Komentator
Awerroes umarł w Marrakeszu. Już to mogłoby być puentą, która wszystko wyjaśnia. Awerroes, zwany w średniowieczu Komentatorem, bo rozpowszechnił i zachował dzieła Arystotelesa oraz przyczynił się walnie do ich recepcji po arabsku, a w konsekwencji i po łacinie. Arystotelesa, czyli Filozofa, jeśli bowiem pisano wówczas o Arystotelesie to używano jako jego imienia – Filozof. W zasadzie nie ma tekstu Awerroesa, który by się nie odnosił do Arystotelesa.
Przewodnik po starym mieście w Marrakeszu, opisując historię architektury czy przemian społecznych używał też (w lutym 2022 roku) określenia Komentator i Filozof, co może jest o tyle bardziej zrozumiałym, że Maroko w jakimś sensie jest kwintesencją Filozofa i Komentatora, jako kultury w sposób radykalny szukającej proporcji.
Dzieło Awerroesa to dzieło nie tylko interpretatora filozofii Arystotelesa, ale też dzieło matematyka.
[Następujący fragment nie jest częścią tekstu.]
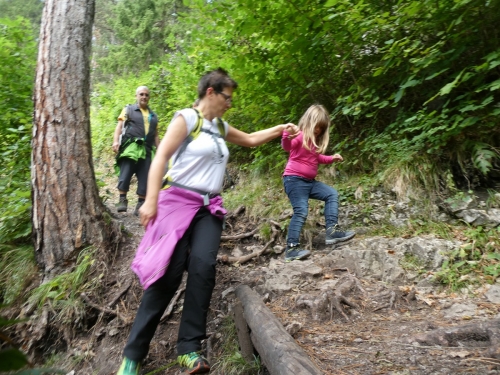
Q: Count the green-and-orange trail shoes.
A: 2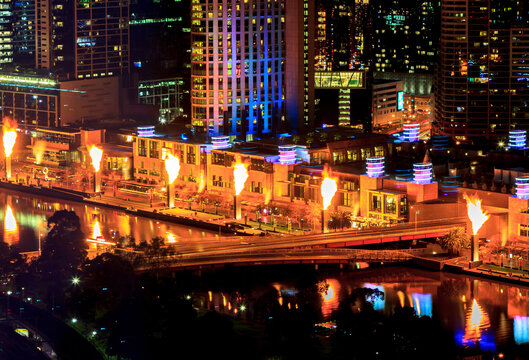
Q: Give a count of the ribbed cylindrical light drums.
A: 8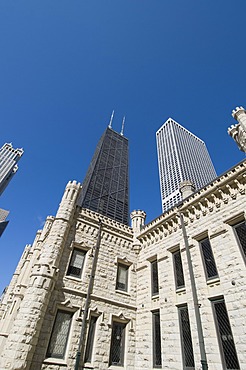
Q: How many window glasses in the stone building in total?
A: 12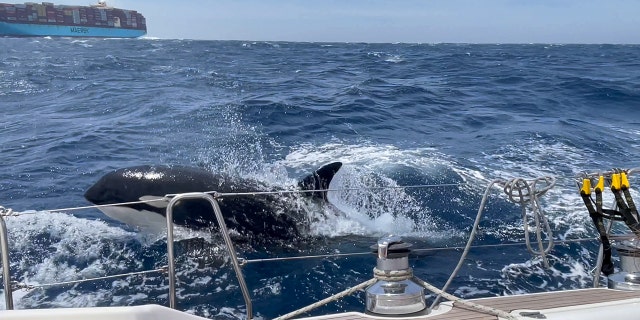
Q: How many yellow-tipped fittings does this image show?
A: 4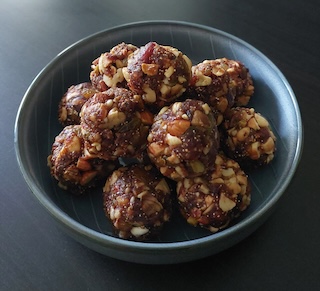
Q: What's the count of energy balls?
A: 11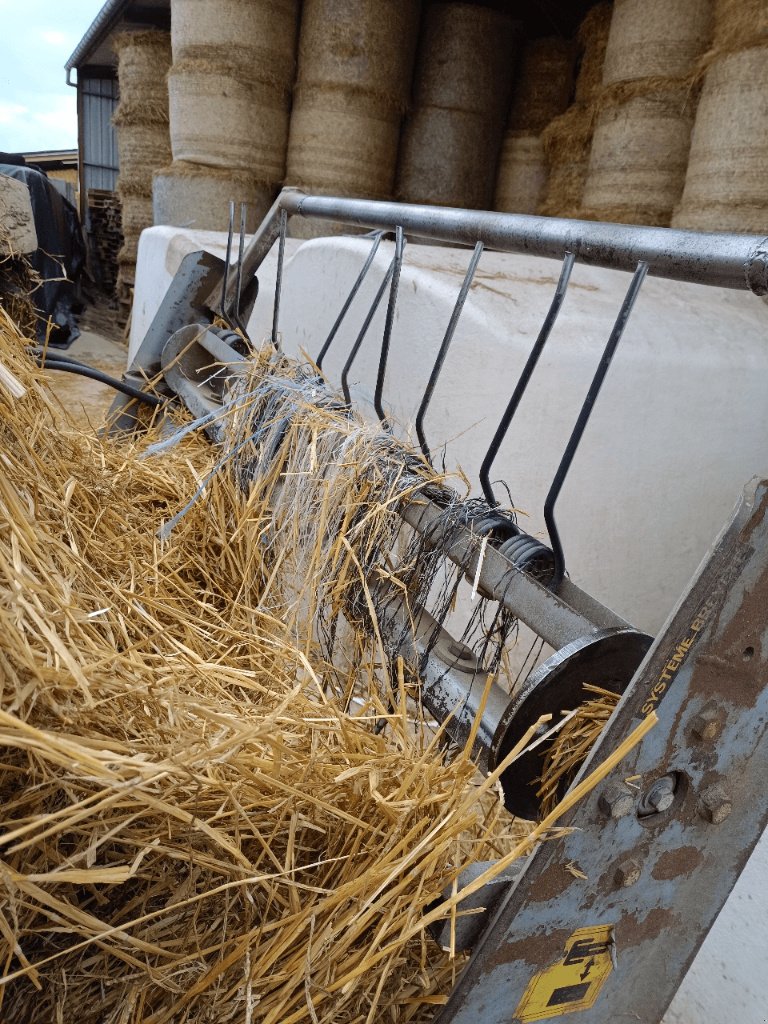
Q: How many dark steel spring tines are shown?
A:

Jednego z najwybitniejszych w świecie arabskim i w historii matematyki. Cała średniowieczna kultura arabska (Awerroes, Awicenna i inni) ma ogromne znaczenie dla rozwoju matematyki nowożytnej i w konsekwencji dla rozwoju architektury.
Awerroes rozumiał filozofię Arystotelesa jako poszukiwanie przyczyn wszystkiego i w konsekwencji jako szukanie Pierwszej Przyczyny, co – jak sam to definiował Arystoteles – ma być przyczyną, która jest Pierwsza, bo nie ma swojej przyczyny. To bardzo naukowe wyjaśnienie dziś uważa się za zbyt mało greckie z ducha. I raczej uznaje się, że Pierwsza Przyczyna jest też celem i jako taka nie ma skutku i w tym sensie jest początkiem wszystkiego, co do niego (do niej) dąży.
Wygnany z Kordoby, ówczesnej stolicy świata, Awerroes podróżował po świecie, aż osiadł w Marrakeszu – istotnym, choć na prowincji, miejscu tamtej epoki i wkrótce umarł. Zostawił w ten sposób, tysiąc lat temu, komentarz do tego pobytu mojego, o którym tu piszę. Nadając przy tym zupełnie inne znaczenie swojemu własnemu rozumieniu Przyczyny.